Conjunction, disjunction and negation follow likewise:
C.orgate.D=D, C.andgate.D=C, and C=.DELTA.-C.
[0028] The approach can also be applied in the case of
partitioning, where a similar problem exists. For example, assume a
concept "genre" which has been defined to consist of a range of
types. An element of a music item is in one, and only one, of those
types. Hence, the range of types form a partition of their
superclass "genre". Combinations of types are considered as types
by themselves, and either a (granularity) level in the partition
hierarchy is introduced, or the combined typed is considered a type
by itself, excluding its members to be also member of one of the
contributing types.
[0029] A user and a provider can classify the majority of music
items in a similar way. However, there can also be exceptions which
they will classify differently. Fuzzy membership can solve for
this, while still keeping the notion of a partitioning. A music
item belongs to one genre or one type as a subset of genre, while
the intersection of the sets can be non-empty. Non-empty
intersection can happen when a particular music item is classified
differently by user and provider.
[0030] FIG. 2 illustrates an embodiment of the main steps of the
method according to the invention. Within the first step S222 a
user submits a query to a database server. The database server can
be located remotely from where the user submits his query and the
database itself can be distributed over the network. The database
comprises the provider's metadata and the ontology, as previously
described, can be located at again a different location. Also, the
ontology can be distributed. In particular, according to the
concepts of the Semantic Web, the ontology can consist of a
conglomerate of different, and dynamically collected, ontologies.

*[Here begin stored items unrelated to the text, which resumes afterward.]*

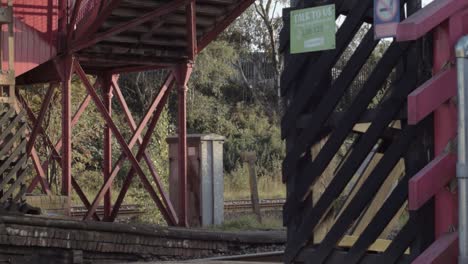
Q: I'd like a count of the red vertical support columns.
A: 3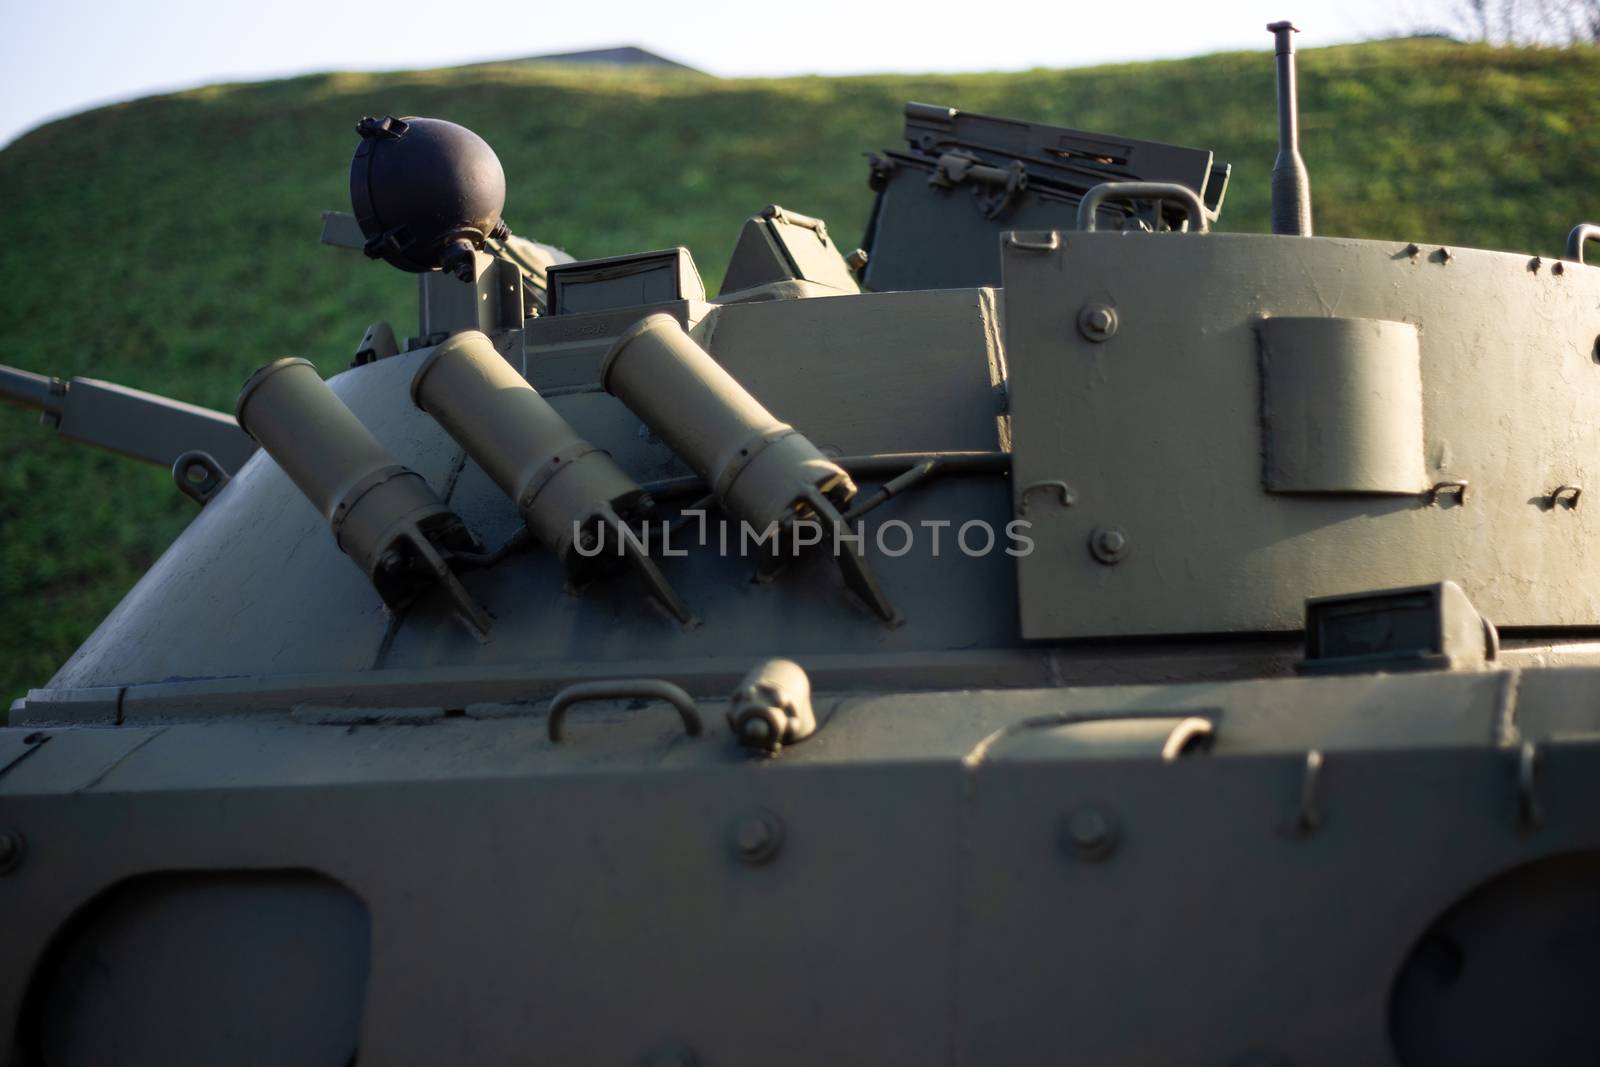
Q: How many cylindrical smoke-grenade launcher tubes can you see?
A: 3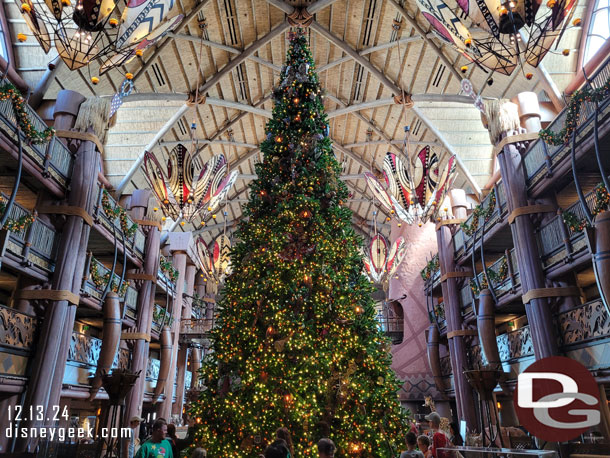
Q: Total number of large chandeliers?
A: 6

It is also possible that the particular providers and users
involved change dynamically, at least on a session-by-session base.

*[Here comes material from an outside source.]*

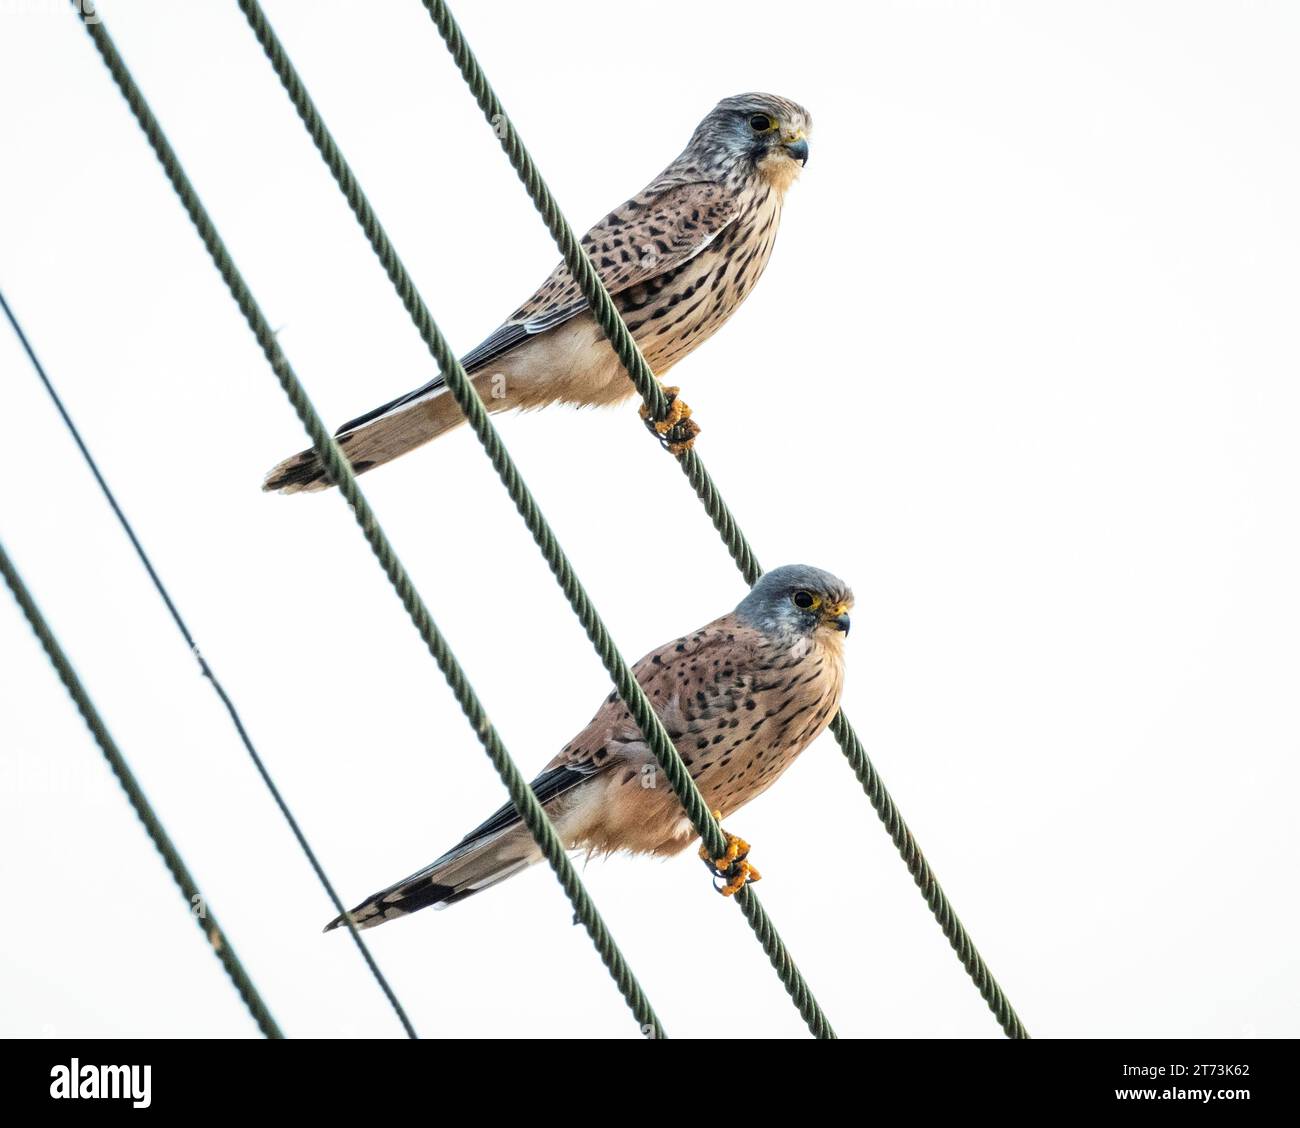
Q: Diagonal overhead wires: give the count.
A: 5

Therefore, even though the embodiment describes the use of a
central database, the whole system can be distributed and connected
through the internet. The database server comprises, for example
two classes A and A' with the following elements:
A={a1, a2, a3, b1}
A'={a1, a2, a3, b2}.
[0031] Class A can for example be defined by the user, while class
A' can be defined by a service provider. Generally, the elements of
a class are defined "crisply", which means that an element is a
member of a class or the element is not a member of the class. The
invention introduces a tolerance parameter that applies to the
extensionally defined classes, thus those classes that are defined
"by way of example". Note, that an intensionally defined class can
also exhibit this "by way of example" property, if, for example, it
is defined in terms of a type or other class that itself is defined
"by way of example". A class definition "by way of example"
concerns the use of so-called nominals, see "F. Baader et al, The
Description Logic Handbook, Cambridge, 2003: the class is defined
by enumerating its elements". Now, the query of the user comprises
the request to retrieve elements that are like the elements in
class A.
[0032] The tolerance parameter states what the minimum percentage
is of its membership that must be in a relationship with another
class for that relationship to hold. The tolerance parameter can
describe both a "subsumes" and a "subsumed by" relationship. The
other class is usually also extensionally defined. Usually, there
is a bound to the value range of the tolerance parameter. For
example, in the case the tolerance parameter drops below 50%, a
class can turn to be a subclass of two otherwise disjoint
superclasses. This would introduce an inconsistency: the
intersection of the superclasses is empty by definition, while at
the same time there seems to exist a non-empty set that is in both
superclasses.
[0033] In the above-described example, the tolerance parameter is
75%, which means that at least 75% of the elements must be in the
equivalence or subsumption relation for that relation to apply to
the class. The tolerance parameter can also be defined per
class.
[0034] Within the next step S200, all classes present in the
database are observed. Classes that are defined in both intensional
and extensional form, for example through an AND construct, only
the extensional part is considered. In the above-described example,
Class A and Class A' are observed within step S200.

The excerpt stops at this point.